2. Scientific Data Analysis, Data Mining and Data Analysis Environments
3.3. Integration of Data Mining Components
3.3.3. Process of Registering and Executing Data Mining Components
Bioinformaticians who want to grid-enable their data mining components have to describe the components according to the ADS. This means that they have to create an instance of the ADS for their component. Instances of the ADS are XML documents at various levels of specification, which are passed among system components. The documents can differ in the specification of the values for the options, inputs, requirements, etc. For an execution, the ADS instance must be fully specified. This means that all non-optional values have to be set. The ADS is expressive enough to accommodate data mining components from a wide range of platforms, technologies, application domains, and sectors, and has been tested with eight different application domains [124]. Code listing 3.2 gives an abstract example. Detailed examples will be given as part of the case studies presented in Section 3.4.
Listing 3.2: An ADS instance (as pseudo code) <?xml version="1.0"?> <app:application ...> <generalInformation ...> <longDescription>...</longDescription> <comment .../> </generalInformation> <dataminingInformation .../> <executionInformation> <javaExecution ...> <interpreterArguments>...</interpreterArguments> <applicationRunFile.../> </javaExecution> </executionInformation> <applicationInformation> <options .../> <dataInputs .../> <dataOutputs .../> <requirements> <minMemory .../> <operatingSystem .../> <architecture ...> <value>...</value> </architecture> </requirements> </applicationInformation> </app:application>
The Application Enabler, which is part of the architecture described in Section 3.3.1, is a tool that is used to create an ADS instance for a given data mining component. The process of grid-enabling data mining components is as follows:
1. ADS instance. Based on the ADS, the different types of information needed for a successful integration of the component in the grid are collected and formalized. The result is an instance of the ADS specifically created for the component.

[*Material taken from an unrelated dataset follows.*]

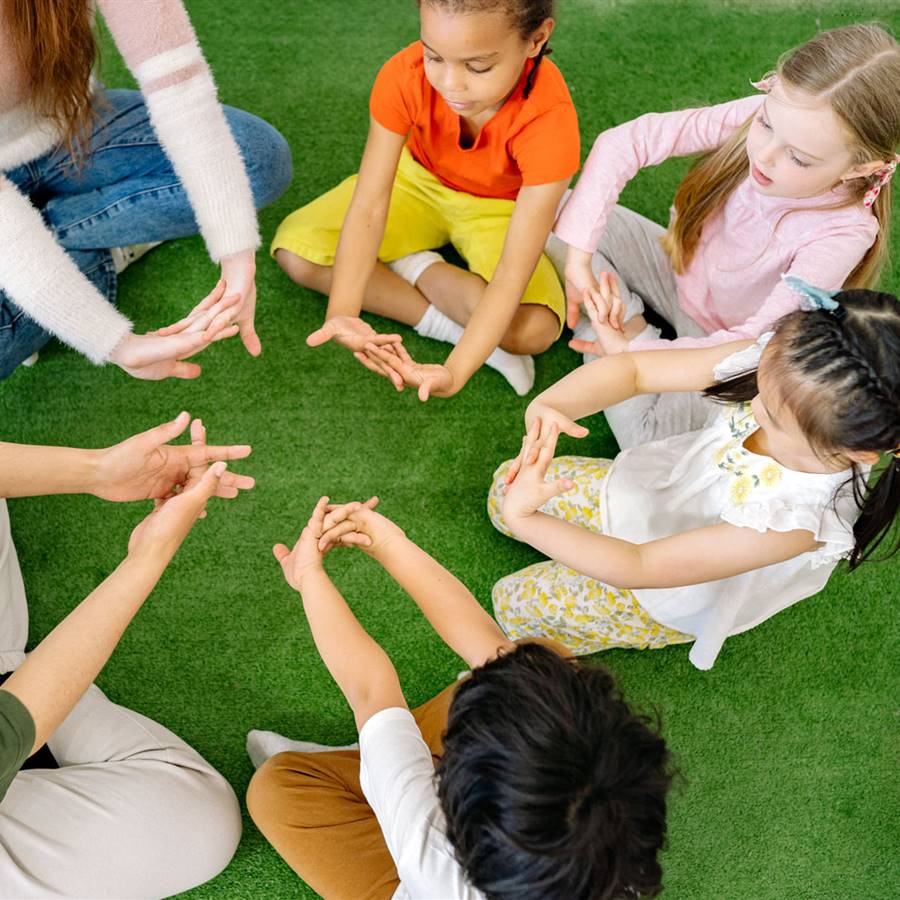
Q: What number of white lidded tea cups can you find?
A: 0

2. Registration. After it’s creation, the ADS instance is stored via the Information Services of the grid middleware in the grid registry and the executable is trans- ferred to a storage component attached to the grid via the data services of the grid middleware.

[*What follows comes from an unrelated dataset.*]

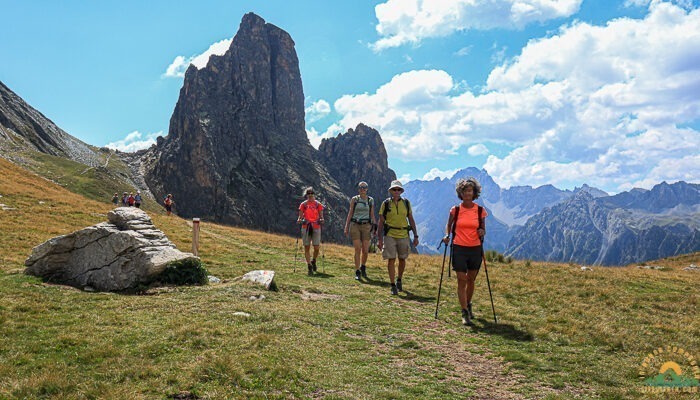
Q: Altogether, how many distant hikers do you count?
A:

Figure 3.4 visualizes the idea on how to grid-enable data mining components. An implementation of the Application Enabler as web application in the DataMiningGrid system will be described in Section 3.4.2.
When the component is successfully registered, it is ready to be found and executed. The tools for the execution of grid-enabled data mining components consist of the client tools Explorer, Control, Execution and Provenance (see Section 3.3.1).
3.3. Integration of Data Mining Components
Figure 3.4.: Reusing data mining components by registering them in the grid environment with the help of the ADS.
In the following, we will describe how the ADS interacts with the grid system compo- nents on the execution of a data mining component. Figure 3.5 visualizes the interactions.
1. Search. With the Explorer tool the user searches the grid registry for the registered data mining component to execute by specifying search terms for metadata fields of the ADS. The Explorer tool accesses the Information Services of the grid middleware to search for information on the registered components based on the metadata from the ADS instances. By selecting a component, the respective instance of the ADS is fetched from the registry and is transferred to the Explorer tool. From there, it can be passed to the next tool (Control tool). Note that the ADS instance is not necessarily fully specified at this stage.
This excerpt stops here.